§ **What you will do**:
Keep only the lines that hold the string "chairs", filtering out the rest of the entries below.

§ **Data**:
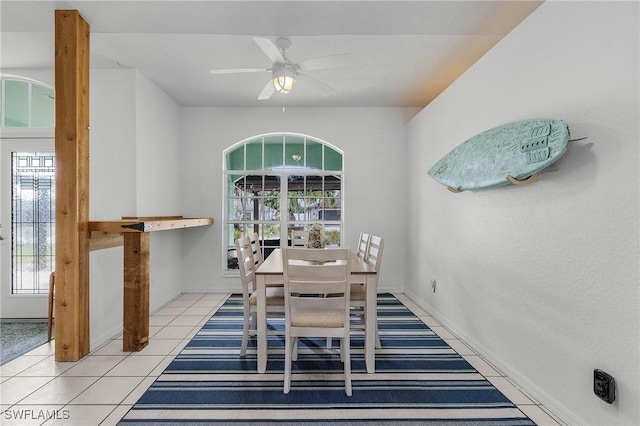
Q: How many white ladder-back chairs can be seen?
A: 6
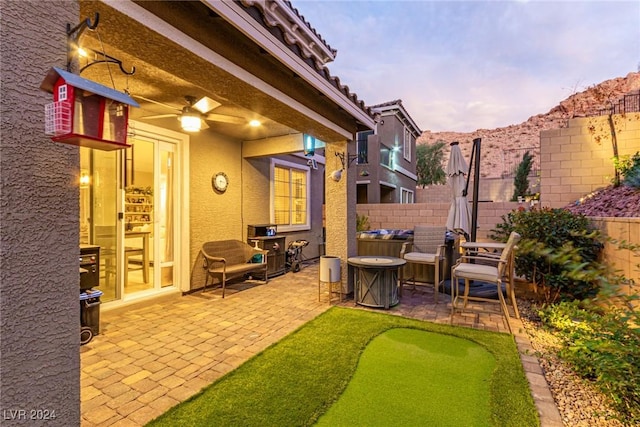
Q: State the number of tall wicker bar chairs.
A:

...

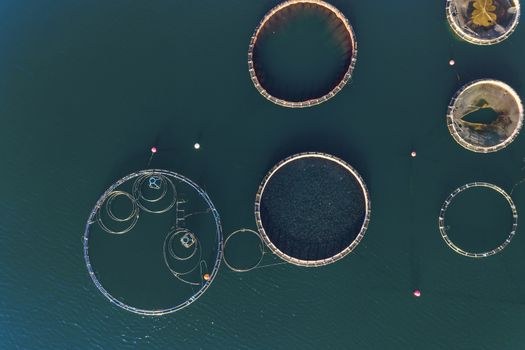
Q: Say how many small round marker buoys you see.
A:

--

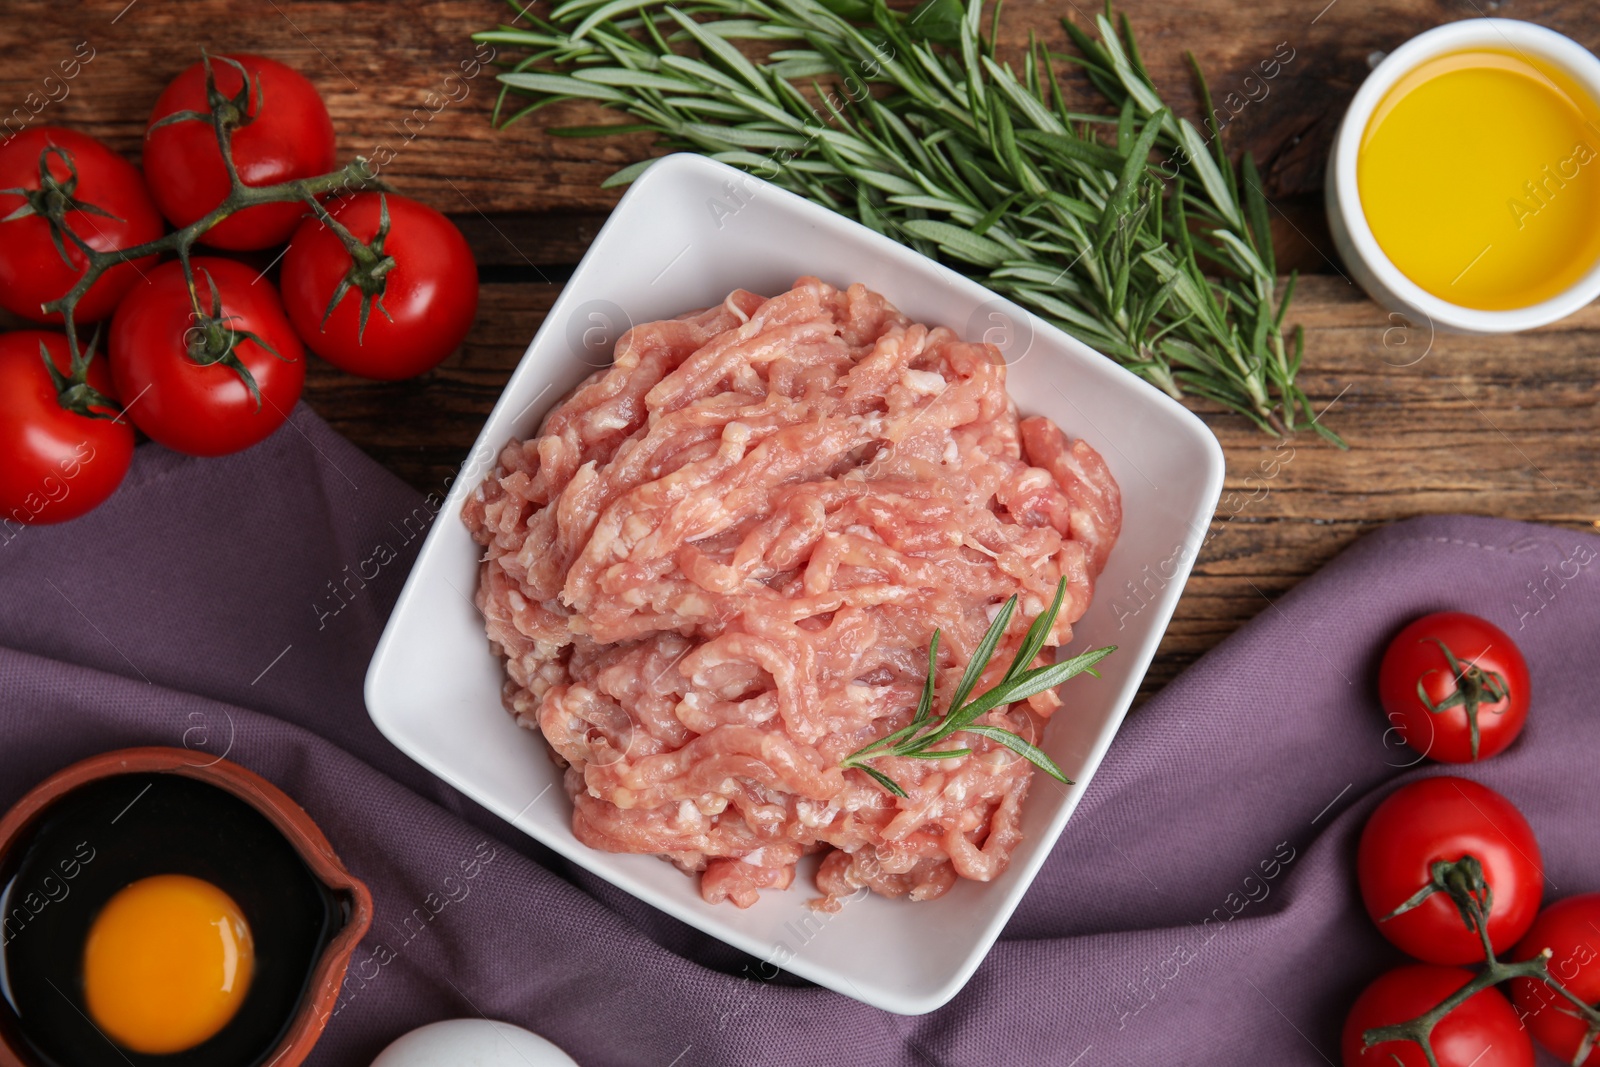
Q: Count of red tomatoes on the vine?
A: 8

§ **Solved exercise**:
Q: How many white ladder-back chairs can be seen?
Q: State the number of tall wicker bar chairs.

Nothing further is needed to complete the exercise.